Apriorism (sometimes a priorism or a-priorism) in modern times, refers to epistemological positions that assume that certain knowledge can be justified without reference to experience, or, in a narrower sense, that knowledge is entirely possible without any experience. The truth of statements is to be proven by logical deduction from true premises. Only those presuppositions come into question that can be regarded as necessities of reason independent of any experience. Critics accuse apriorism of committing a “petitio principii”, i.e. proving something that is already assumed to be true. Johann August Heinrich Ulrich – a contemporary of Immanuel Kant and professor of philosophy in Jena – criticized Kant's a priorism in this sense. Kant maintained that his philosophy was firmly based on a priori categories and concepts.

== Characteristics of apriorism ==
The apriorism of modern times stands in the tradition of rationalism. Only eternal truths and their consequences, which have their sufficient reason in evident axioms or other a priori valid statements and thus find an ultimate justification, come into question as true statements. In addition to Euclidean geometry, Immanuel Kant's Critique of Pure Reason provided the model for this view. The latter is seen by many as a response to David Hume's criticism of apriorism.

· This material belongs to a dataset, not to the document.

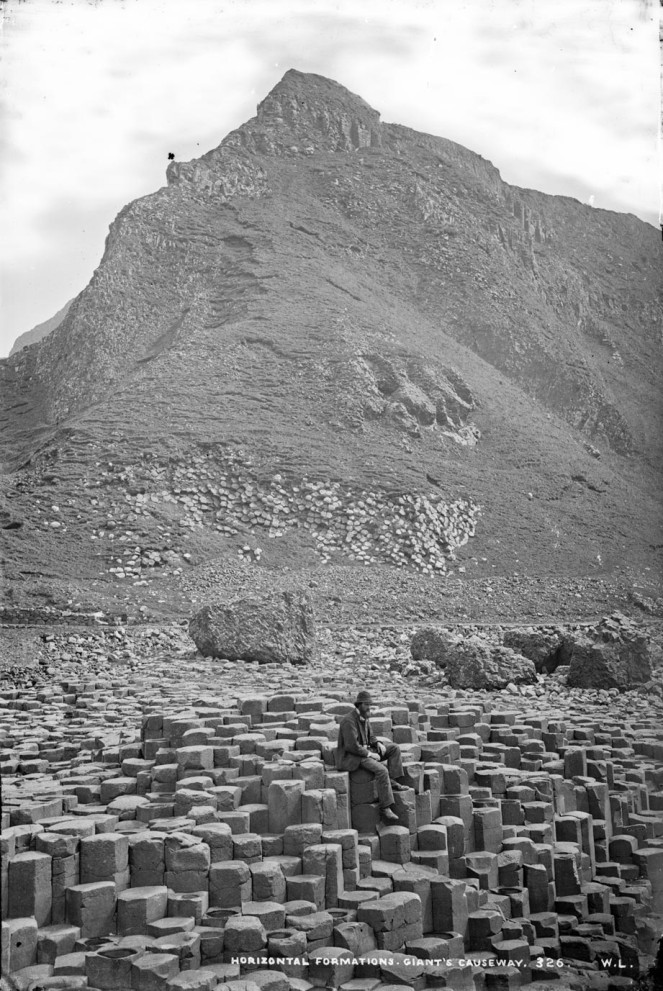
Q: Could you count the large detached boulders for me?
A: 5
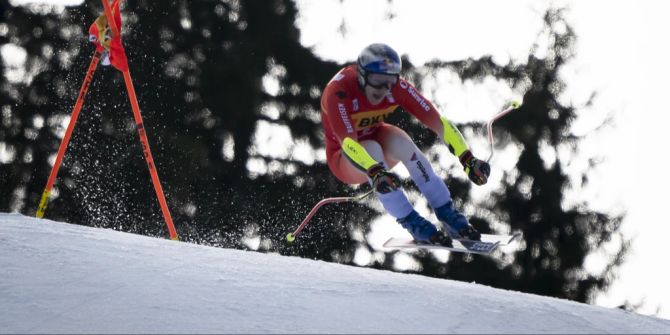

Among other things, Hume considered causality to be a questionable idea. Causality cannot be observed, he said. It is an assumption that people make out of habit. It could not be decided philosophically whether causal relationships were true. Kant attempted to save the principle of causality through an a priori justification. Causality – he replied – was an a priori, i.e. unquestionable category of human thought that people spontaneously applied in order to recognize causal relationships. Among other things, Kant was guided by Newtonian physics, for which causality was considered a priori in his time. Since then, physics has repeatedly changed its theories so that Kant's conviction is no longer supported in this way by the state and development of the natural sciences.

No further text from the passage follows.